All entries are to be copied verbatim, while the pictures stay out.

>>>

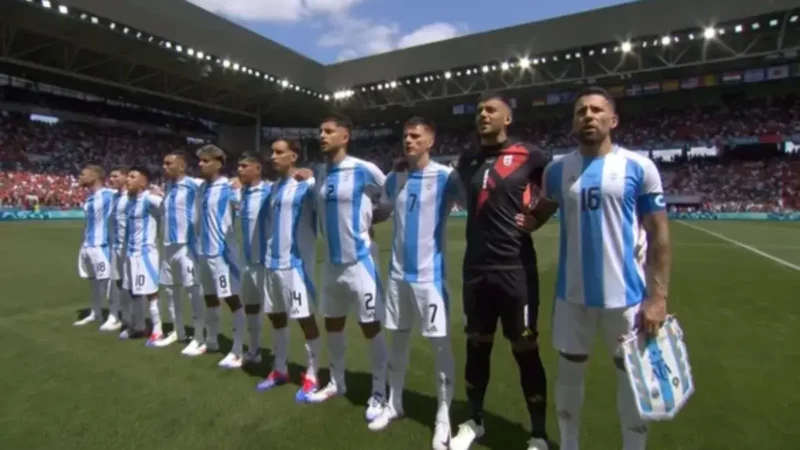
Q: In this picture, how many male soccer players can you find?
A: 11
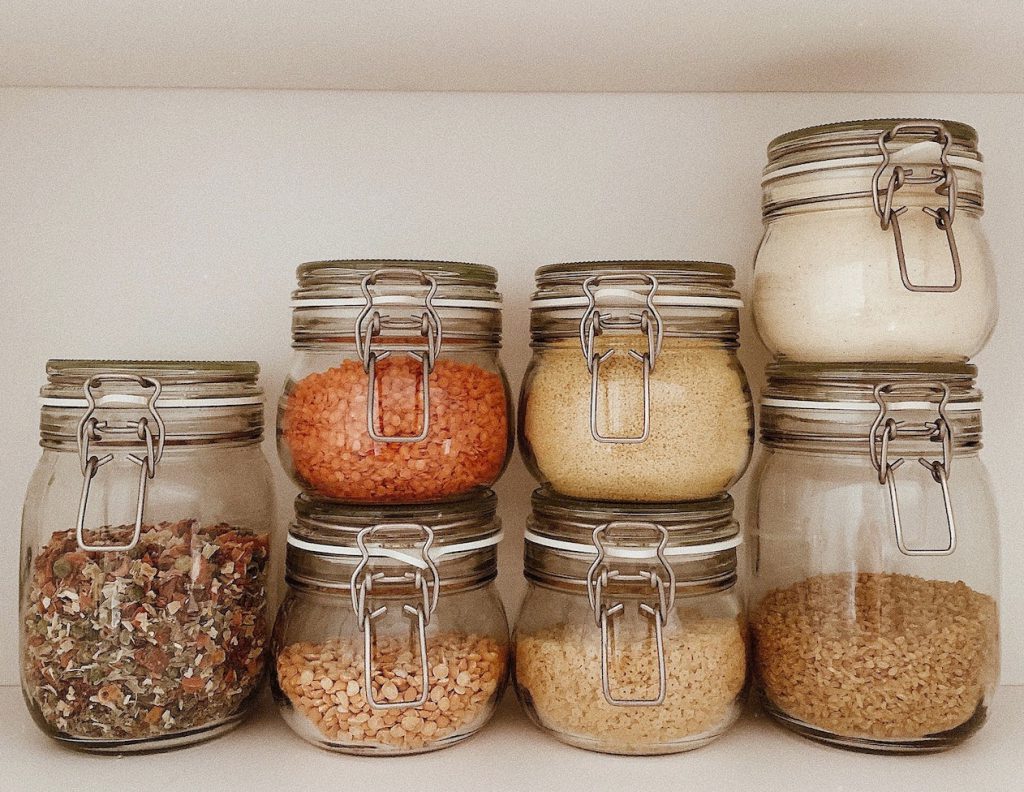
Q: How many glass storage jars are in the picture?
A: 7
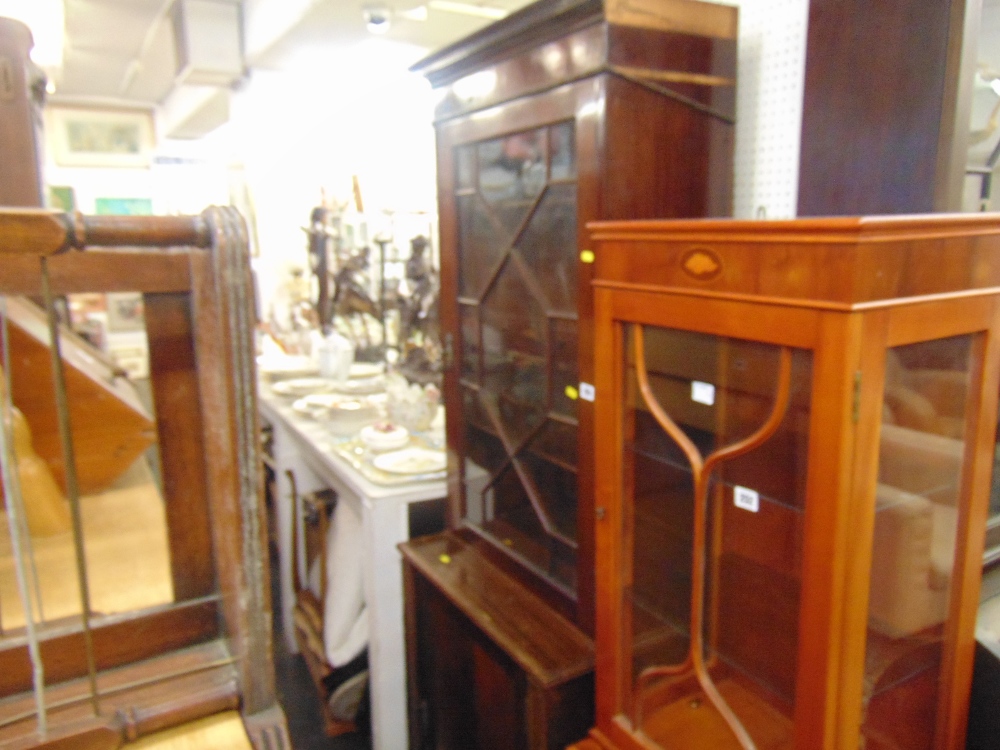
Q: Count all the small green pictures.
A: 2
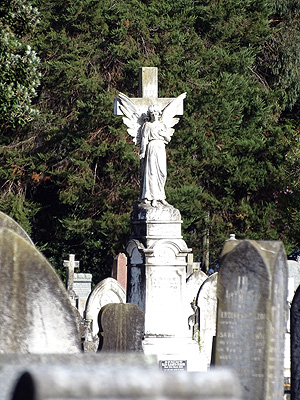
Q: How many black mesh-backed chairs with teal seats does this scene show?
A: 0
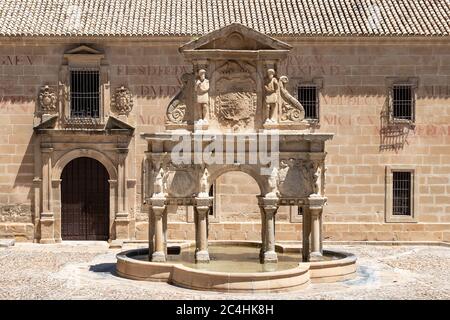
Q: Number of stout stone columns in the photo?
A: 4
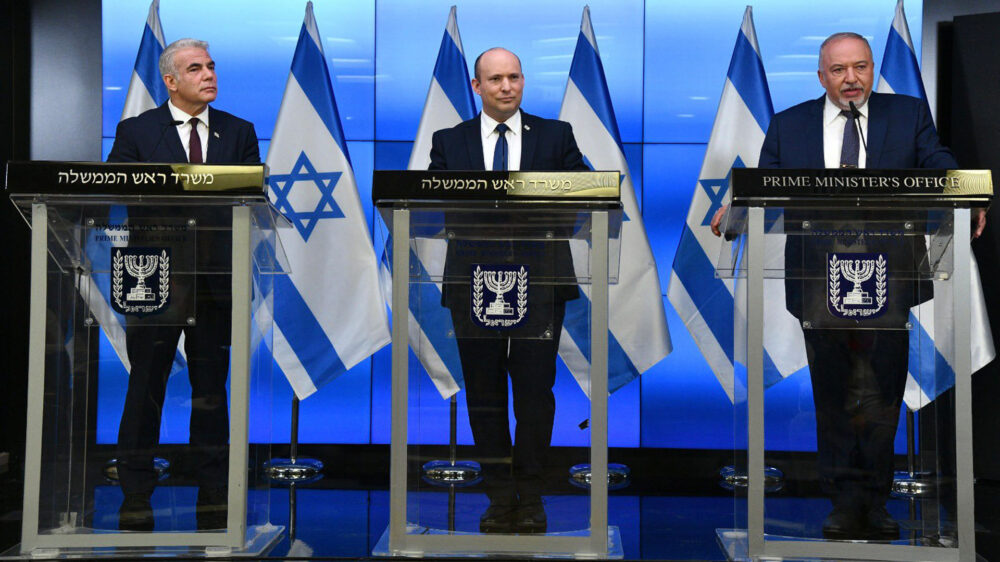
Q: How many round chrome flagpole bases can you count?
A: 6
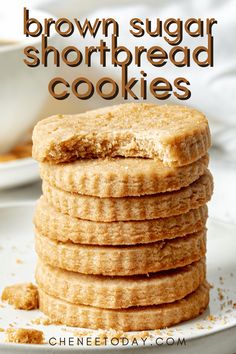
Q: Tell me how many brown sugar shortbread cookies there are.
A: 7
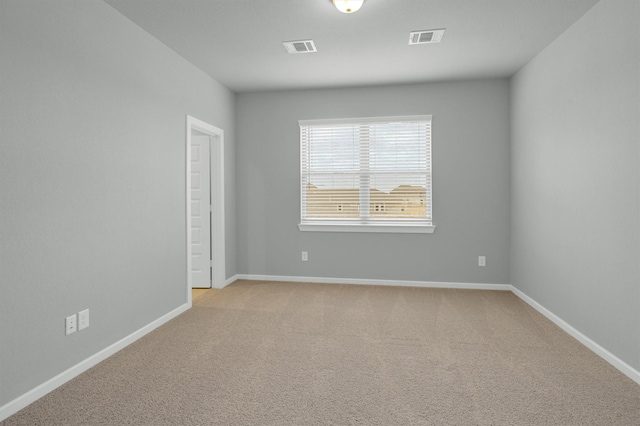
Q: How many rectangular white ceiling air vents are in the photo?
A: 2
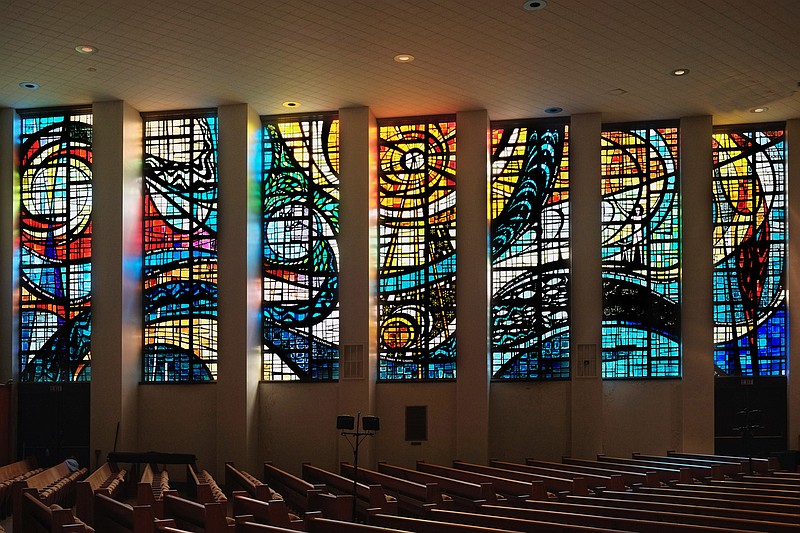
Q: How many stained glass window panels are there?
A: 7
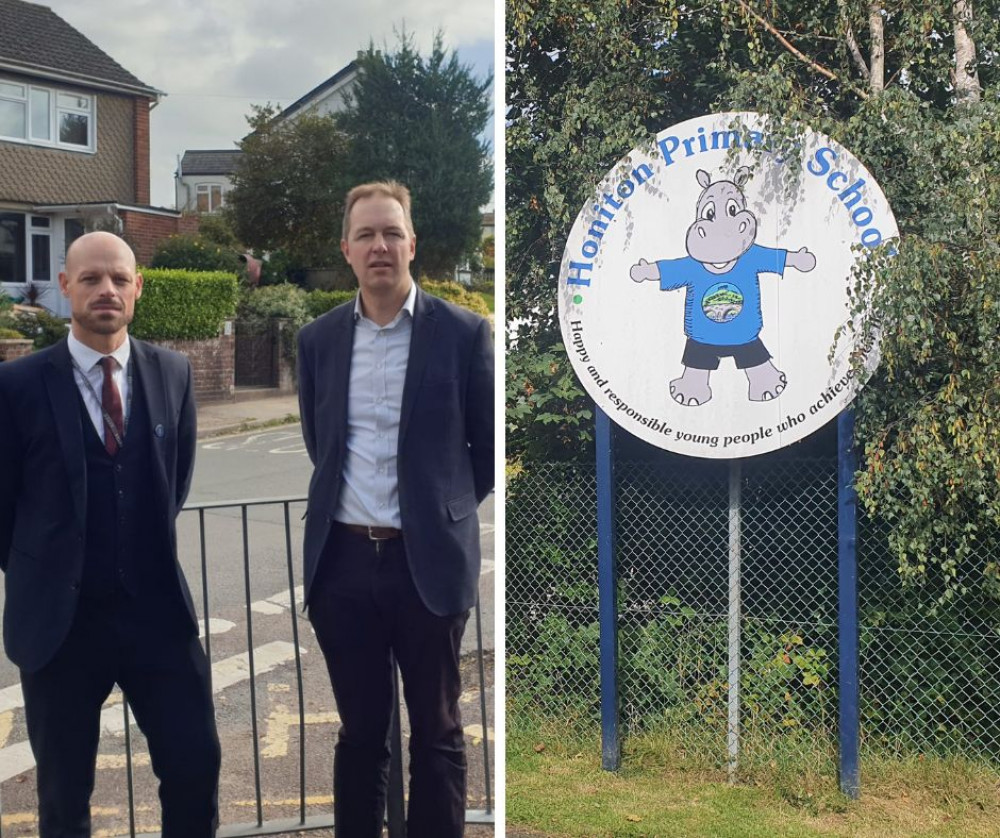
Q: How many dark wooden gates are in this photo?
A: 1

<<<

### Response for this exercise:
Q: In this picture, how many male soccer players can you find?
A: 11
Q: How many glass storage jars are in the picture?
A: 7
Q: Count all the small green pictures.
A: 2
Q: How many black mesh-backed chairs with teal seats does this scene show?
A: 0
Q: Number of stout stone columns in the photo?
A: 4
Q: How many round chrome flagpole bases can you count?
A: 6
Q: Tell me how many brown sugar shortbread cookies there are.
A: 7
Q: How many rectangular white ceiling air vents are in the photo?
A: 2
Q: How many stained glass window panels are there?
A: 7
Q: How many dark wooden gates are in this photo?
A: 1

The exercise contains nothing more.